Toothy and Toothsome
A reader remarks on the use of toothsome in this headline at Discovery-dot-com:
Crocodiles are fun-loving, finds a new study on the toothsome predators.
Unless the writer thinks of crocodiles chiefly as the source of a tasty meal, a more appropriate word is toothy.
Here are the usual definitions of toothsome and toothy:
toothsome adjective: pleasant to the taste; palatable. Figuratively, “sexually attractive.”
Examples of correct use of toothsome:
A toothsome rich cheesecake awaits a lick of flame and a douse of brandy strawberries. —Clementine Nicholson.
If you’re writing an article on how Julia Roberts’s starring role as Erin Brockovich transformed her image from toothsome movie star to serious actress, you don’t want to have to wade through the hundreds of fan pages you’d find by just typing in “Julia Roberts.” —Writers’ Digest Books.
toothy adjective: having numerous, large, or prominent teeth.
Example of correct use of toothy:
Even those who know nothing about [Teddy Roosevelt’s] presidency instantly recognize his image carved on Mount Rushmore–his huge, toothy smile [sic] and his wire-rimmed glasses—Digital History site, University of Nebraska-Lincoln.
Note: The glasses are evident on the Rushmore image, but Borglum did not sculpt TR’s trademark toothy smile.
Toothsome is not offered as a synonym for toothy in either the OED or M-W, but the Web abounds in examples of this mix-up, on both sides of the Atlantic:
All hail our bespectacled and toothsome new footie messiah-Liverpool Football Club football manager—New Statesman (UK) (Photos show the person referred to (Jürgen Klopp, manager, Liverpool Football Club) smiling with Teddy Roosevelt brilliance.)
But they [relationship problems] seemed to be imperceptible as she flashed a toothsome smile to onlookers.—Daily Mail (UK).

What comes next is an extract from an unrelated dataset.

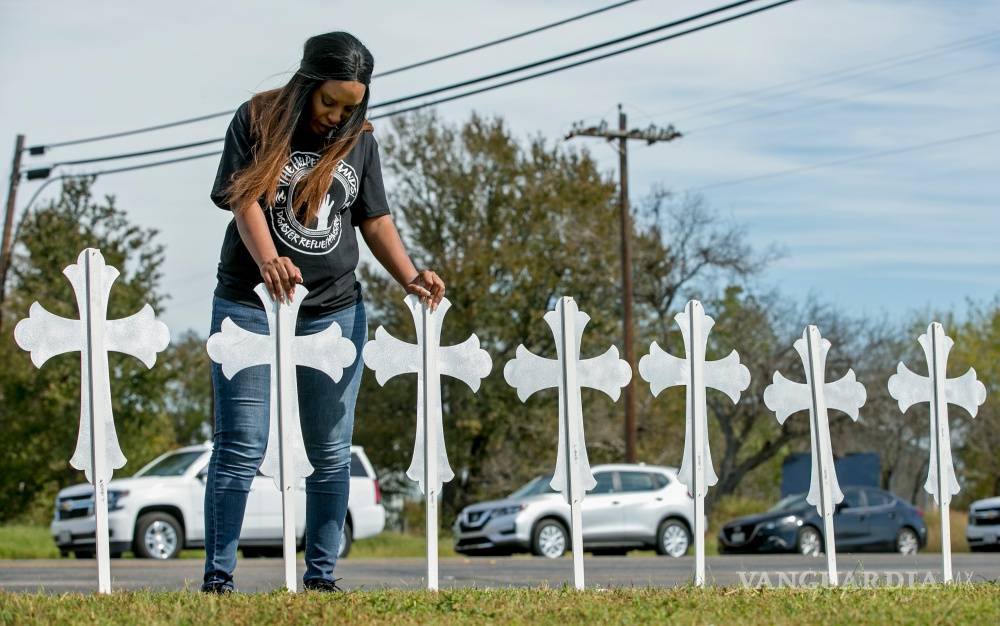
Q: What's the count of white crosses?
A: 7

Here is Teddy (since he has such a dazzling white smile, from here on out, he’ll be known as Toothsome Teddy).—Review of television show on a US entertainment site called Newnownext.
I grinned at her and was rewarded with a toothsome smile before she hurried to the pickup and began pulling the broken crates out of the bed.—Sylvia Nobel, American novelist.
Authors and reviewers of children’s books that feature crocodiles are especially prone to use toothsome to suggest a mouthful of teeth:
Galdone, Paul. The Monkey and the Crocodile. That toothsome crocodile and wily monkey almost leap across the page as they try to outsmart one another.
Sierra, Judy. Mind Your Manners, B.B. Wolf. His best friend, a toothsome crocodile, warns him that he will have to mind his manners.
Bruenig, Mikkela. In a while, Crocodile. So he and Dennis take a trip into The Great Big Book of Everything to find out about the toothsome crocodile!
In each of these examples, the word should be toothy.
Both toothsome and toothy date from the sixteenth century, but toothsome has not held up as well as toothy. The Ngram Viewer shows toothsome reaching its peak in 1900 and descending in a straight line since then. Toothy, on the other hand, doesn’t make much of a showing on the Viewer until 1960, when it shows a marked rise.
M-W offers toothsome as a third meaning for toothy and gives this example: “the toothy morsel within—Manufacturing Confectioner.”
Paper and cigars can be toothy. “Toothy paper” has a rough finish. A “toothy cigar” has bumps on the wrapper.
In time, standard usage may come to accept “full of teeth” as an acceptable definition of toothsome. For the present, careful writers will reserve toothsome to mean tasty, palatable, or attractive and use toothy to describe crocodiles and smiles.